Traditional 2-D systolic array design involves selecting an appropriate size and dimension of the PE array as well as the size of memory, which would store the NN input feature maps (IFMAP SRAM), filters (FILTER SRAM), and output feature maps (OFMAP SRAM). In theory, a designer can choose an arbitrary number of PEs. One would expect that a large number of PEs improves the local data reuse, especially for compute-limited (or large) networks. This may lead to an increase in the throughput of operations, thereby reducing the number of total cycles (latency) needed to process the network. However, for applications targeting small networks, a large PE array can increase the latency of NN computation as inputs have to traverse the entire length and height of the array before the output is ready. Regarding buffer sizing, a larger SRAM would minimize expensive data transfers to main memory (DRAM). However, again, overprovisioned SRAMs can lead to area and cost inefficiencies. In summary, designers must consider the aforementioned tradeoffs for both the PE array and SRAM buffer sizes, keeping in mind the target application workload to achieve an optimal design. For this study, the baseline 2-D accelerator was selected to have a  $32 \times 32$  PE array and 128 kB of filter, IFMAP, and OFMAP SRAM each, which is representative of common DNN inference use case [4].

The 3-D systolic accelerator design further involves distributing the additional silicon real estate available within the same 2-D footprint between PE elements or SRAM buffers to balance network throughput and external memory transfers. Moreover, the partitioning method of the PE array and SRAM buffers among the vertical tiers may have thermal implications. In order to evaluate and compare 3-D accelerators with different partitioning styles, design points described in Table 1 are selected.

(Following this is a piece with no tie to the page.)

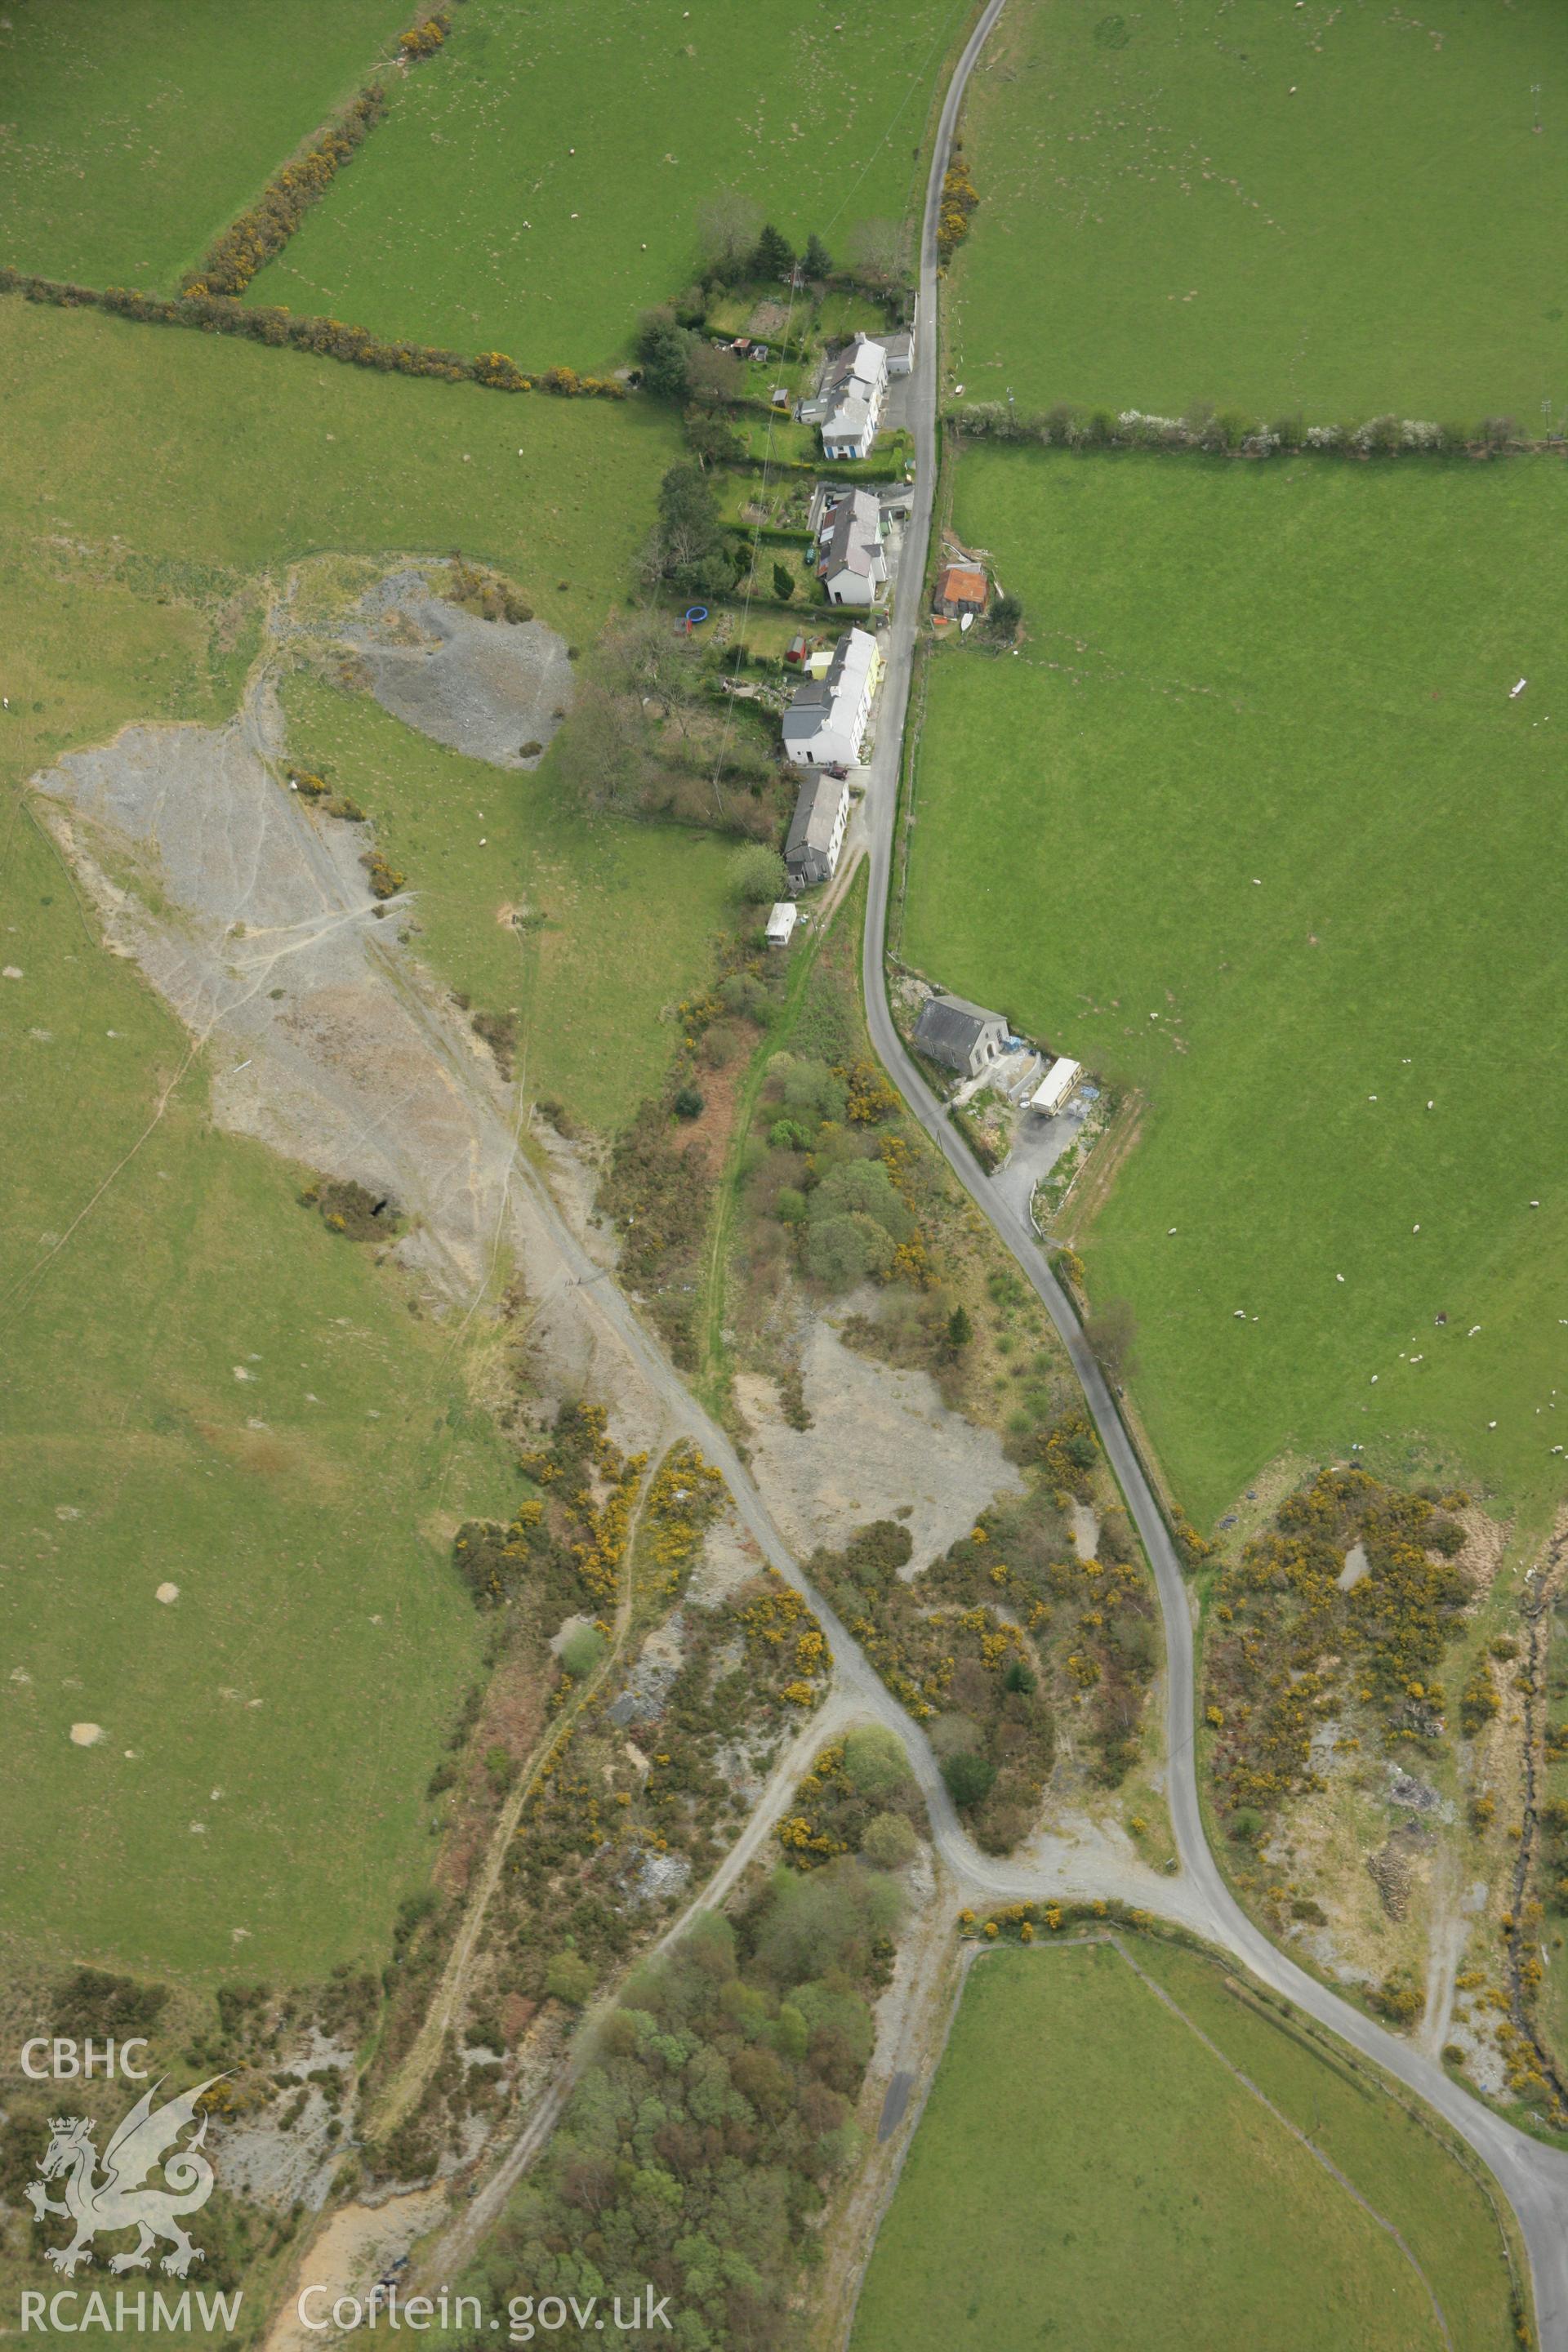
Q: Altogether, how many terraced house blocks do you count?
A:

The 3-D configurations considered were limited to four stacks of PE array or SRAM. Increasing SRAM stacks has diminishing returns in energy reduction, and increasing PE stacks leads to worsening

#### TABLE 1. List of 2-D and 3-D accelerator configurations.

| # | PE        | SRAM      | Description                         |  |  |  |
|---|-----------|-----------|-------------------------------------|--|--|--|
| 1 | 32x32     | 128KB     | 2D Baseline                         |  |  |  |
| 2 | 64x64     | 128KB     | 4-Stack PE next to 1-stack SRAM     |  |  |  |
| 3 | 32x32     | 512KB     | 1-stack PE next to 4-stack SRAM     |  |  |  |
| 4 | 32x32     | 512KB     | 1-stack PE under 4-stack SRAM       |  |  |  |
| 5 | 32x32     | 512KB     | 1-stack PE over 4-stack SRAM        |  |  |  |
| 6 | 64x64     | 512KB     | scale-up, 4-stack PE, 4-stack SRAM  |  |  |  |
| 7 | 4x(32x32) | 4x(128KB) | scale-out, 4-stack PE, 4-stack SRAM |  |  |  |



FIGURE 3. High-level floorplan showing different approaches of partitioning SRAM buffers (blue) and PE array (yellow) in the 2-D and 3-D accelerator configurations.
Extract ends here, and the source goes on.